The nation’s second go around with a seasonal ‘tripledemic’ — the confluence of rising rates of flu, COVID-19 and RSV — may have already peaked, according to recent data from the Centers for Disease Control and Prevention.

The agency released a report late on Friday that found while hospital admissions for the three respiratory ailments have remained elevated across many parts of the country, the peak likely occurred around the end of the holiday season.

As of late last week, the national COVID-19 test positivity rate held steady at 12.7%, flu rates were at 14% and the national RSV rate was just under 10%. The first weekly decline of the states reporting high or very high activity for respiratory illnesses occurred during the week ending January 6.

There was also a decrease in emergency department visits for viral respiratory illnesses in recent weeks. 

“After several weeks of increases in influenza indicators, a single week of decrease in most indicators have been noted,” the agency stated. “CDC will continue to monitor for a second period of increased influenza activity that often occurs after the winter holidays.”

This comes amid an uptick in COVID cases due to the emergence of a variant known as JN.1, a descendant of omicron.

The CDC also previously issued a Health Alert Network health advisory warning that low vaccination rates and rising levels of respiratory illnesses could lead to more disease, increase severity of illness and a strain on the nation’s healthcare capacity.

Several factors are at play when evaluating the prevalence and severity of respiratory illnesses during cold and flu season, especially since the start of the COVID pandemic in early 2020.
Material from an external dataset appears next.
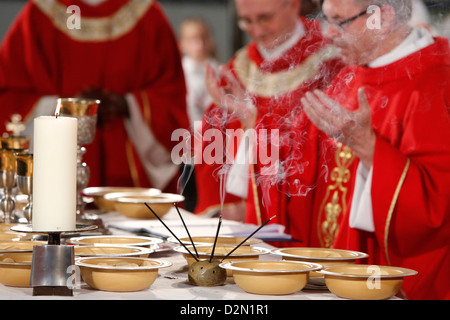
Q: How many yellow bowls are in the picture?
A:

The CDC noted that during the 2020-2021 and 2021-2022 winter seasons, flu and RSV rates were significantly lower than usual due to a combination of more social distancing, mask wearing and hand washing that arose out of the public health emergency.
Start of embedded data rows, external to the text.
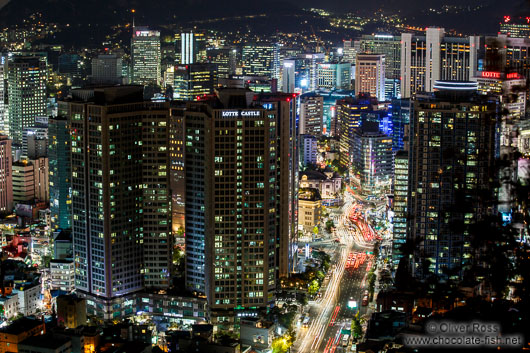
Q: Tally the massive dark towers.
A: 3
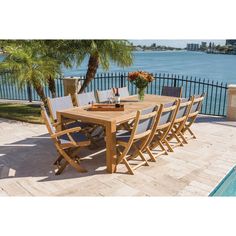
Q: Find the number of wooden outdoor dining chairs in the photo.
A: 10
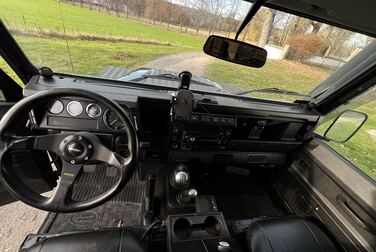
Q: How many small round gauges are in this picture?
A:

However, as those practices fell out of vogue with the decline of COVID as an acute healthcare threat and the emergence of the ‘new normal’ way of living, rates of three illnesses have risen simultaneously high and early in the season since the 2022-2023 season.

Another contributing factor is the emergence of vaccines for COVID and RSV in addition to the annual uptake of seasonal flu shots.
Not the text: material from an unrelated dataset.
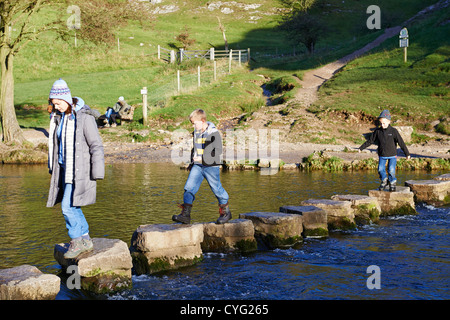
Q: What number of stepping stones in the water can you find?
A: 11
Currently, Americans have their choice of three COVID vaccines recommended by the CDC — including those manufactured by Pfizer/BioNTech, Moderna and Novavax. 

There are also three RSV vaccines approved, including GSK’s Arexvy for people over the age of 60, Pfizer’s Abrysvo for people over the age of 60 as well as for use in pregnant individuals, and Beyfortus from AstraZeneca and Sanofi to prevent disease in newborns and infants up to 2 years old.